ま、それ言っちゃったら長崎の外国人居留地に出入りしてた人には全員チャンスがあるんだけどね。

1864年には横浜にもボウリング場ができる。
当時のボウルには穴が無く、機械化されてないからすべて人力。
ワインやスピリッツなどお酒を飲むこともでき、外国人専用の社交場として使われてたみたいです。

幕恋の皆さんで遊びに行ったら、誰がいちばんスコア高そうか考えるのも面白い。


【墨龍先生 (ぼくりゅうせんせい)】
武市さんの異名。

大正1年に書かれた「維新土佐勤王伝」というのが、武市さんの本格的伝記としては最初のものらしいですけど…。
そこにある武市さんの描写。

「而して瑞山身長陸尺、隆準修腭、眼に異彩あり、其の顔蒼白、喜怒色に見はれず、人或は墨龍先生と呼ぶ、一たび口を開けば、音吐高朗、人の肺腑に徹す。
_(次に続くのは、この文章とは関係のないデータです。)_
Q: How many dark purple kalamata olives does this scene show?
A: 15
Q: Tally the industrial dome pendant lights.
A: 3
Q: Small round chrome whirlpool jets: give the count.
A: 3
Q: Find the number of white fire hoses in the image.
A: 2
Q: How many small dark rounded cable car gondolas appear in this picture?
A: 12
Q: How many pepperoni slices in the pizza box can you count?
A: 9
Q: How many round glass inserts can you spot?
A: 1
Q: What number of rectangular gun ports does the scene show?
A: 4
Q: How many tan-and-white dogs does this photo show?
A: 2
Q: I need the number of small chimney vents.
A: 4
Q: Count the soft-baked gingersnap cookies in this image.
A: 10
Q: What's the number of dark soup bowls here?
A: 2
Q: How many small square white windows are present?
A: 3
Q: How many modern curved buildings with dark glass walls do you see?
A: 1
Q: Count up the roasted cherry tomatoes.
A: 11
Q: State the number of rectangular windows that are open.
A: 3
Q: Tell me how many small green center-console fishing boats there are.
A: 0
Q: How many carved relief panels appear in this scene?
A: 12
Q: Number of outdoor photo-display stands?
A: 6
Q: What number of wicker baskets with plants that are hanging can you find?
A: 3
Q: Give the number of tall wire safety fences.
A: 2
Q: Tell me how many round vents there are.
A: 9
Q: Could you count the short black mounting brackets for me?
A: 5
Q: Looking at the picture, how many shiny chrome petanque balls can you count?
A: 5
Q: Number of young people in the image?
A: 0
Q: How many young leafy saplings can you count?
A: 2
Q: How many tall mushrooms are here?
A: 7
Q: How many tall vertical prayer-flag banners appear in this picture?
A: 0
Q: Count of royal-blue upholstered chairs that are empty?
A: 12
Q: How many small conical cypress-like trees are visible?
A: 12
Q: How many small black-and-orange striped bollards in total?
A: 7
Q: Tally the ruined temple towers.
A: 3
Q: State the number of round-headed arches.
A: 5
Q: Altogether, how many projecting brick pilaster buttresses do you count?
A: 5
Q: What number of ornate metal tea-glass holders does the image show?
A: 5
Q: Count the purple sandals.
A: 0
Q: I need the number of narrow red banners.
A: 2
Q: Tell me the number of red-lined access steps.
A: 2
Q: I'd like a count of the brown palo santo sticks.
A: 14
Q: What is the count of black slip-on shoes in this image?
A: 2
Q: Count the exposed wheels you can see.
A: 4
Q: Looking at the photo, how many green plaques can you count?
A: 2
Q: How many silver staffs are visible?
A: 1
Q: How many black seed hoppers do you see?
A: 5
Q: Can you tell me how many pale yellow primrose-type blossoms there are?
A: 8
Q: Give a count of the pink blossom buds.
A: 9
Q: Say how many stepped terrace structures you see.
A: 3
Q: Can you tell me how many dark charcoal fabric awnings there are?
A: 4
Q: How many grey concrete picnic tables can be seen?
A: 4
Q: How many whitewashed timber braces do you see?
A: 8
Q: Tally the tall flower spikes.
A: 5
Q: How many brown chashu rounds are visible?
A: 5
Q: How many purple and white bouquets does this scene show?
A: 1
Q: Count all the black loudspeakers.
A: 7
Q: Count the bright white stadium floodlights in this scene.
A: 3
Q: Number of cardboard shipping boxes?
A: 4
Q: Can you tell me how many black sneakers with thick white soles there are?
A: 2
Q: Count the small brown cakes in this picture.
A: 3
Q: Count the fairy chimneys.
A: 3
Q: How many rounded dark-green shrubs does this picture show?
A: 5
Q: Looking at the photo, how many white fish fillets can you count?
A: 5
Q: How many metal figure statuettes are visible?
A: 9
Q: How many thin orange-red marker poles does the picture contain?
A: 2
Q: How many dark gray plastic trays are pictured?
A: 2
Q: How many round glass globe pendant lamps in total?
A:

」
(瑞山の身長は181cm、鼻が高く顎が美しく、眼が印象的だった。顔は蒼白で、喜怒哀楽を表情に出さなかった。人はあるいは墨龍先生とも呼んだ。一旦口を開くと、声は明瞭で、聞いている人の肺にまで響いた。)

昔の文章だから格調高いという言い方もできますが、なんか書いてる人、すっごい武市さんに萌えてないかい?…と感じてしまいました。

武市さんの身長が181cmというのは、この伝記が元ネタらしいです。
でも、こういう調子の文章なら、5尺9寸(178cm)でも6尺って書いたんじゃないかなあ…。


【ぼっけもん (ぼっけもん)】
薩摩の男性の典型的性格を表す言葉。

肝のすわった人、大胆な人、という意味らしい。

ちなみに、臆病なやつは「やっせんぼ」と言う。役に立たない人、という意味でもある。

ぼっけもんを詳しく言うと、大胆、豪快、無鉄砲…といった側面以外に、周囲の人が驚くようなこと堂々としてしまう、子どものように無邪気でちょっと可愛いとこもある、なんて特徴もあるらしい。

ま、基本的に、ぼっけもんの代表格は西郷さん…つーことになってます。
半次郎さんも、ぼっけもんって言っていいんじゃないかなあ…。

大久保さんは、何かと西郷さんとセットで語られて、比較対照されちゃうので、ぼっけもんとは正反対の性格のように言われてますが…。

西郷さんを置いておいて、他藩の人とかと比べた場合、けっこうぼっけもん的なところもあるんじゃないかなあ…と私は思ってます。


【ボディガード (ぼでぃがーど)】
序章の謎のひとつ。
大久保さんはなぜ「ボディガード」なんて言葉を知っていて、なおかつ当然のような顔でそれを口に出したのか。

英単語をある程度知っていた理由はいろいろ考えられるけど、主に2つ。
- 少年時代、父親が務める通商関係の役所に、家族ぐるみで住んでいたから
- 1863年の薩英戦争後、イギリスと薩摩の関係が非常に緊密になり、よく仕事で接していたから

んじゃ、なぜ以蔵にボディガードなんて単語を使ったかというと
- 以蔵は、ジョン万次郎と勝海舟の護衛をしたことがある。知っててもおかしくない(知らなかったけど)
- 前年のリンカーン暗殺で、ボディガードが職務怠慢だったということが問題になった…というニュースは、大久保さんなら…つか、気の利いた開国派の志士なら当然知っている
- 海援隊の仕事を手伝って貿易してるなら、当然英語ぐらいかじっているだろうと思った
- 実は小娘が英語を知っているかどうか、カマをかけてみた

私としては、最後の仮説が好きです♪

ちなみに、「シークレットサービス」が要人警護を始めたのは1901年。「セキュリティポリス」は日本の警察用語なので、幕恋で使えません。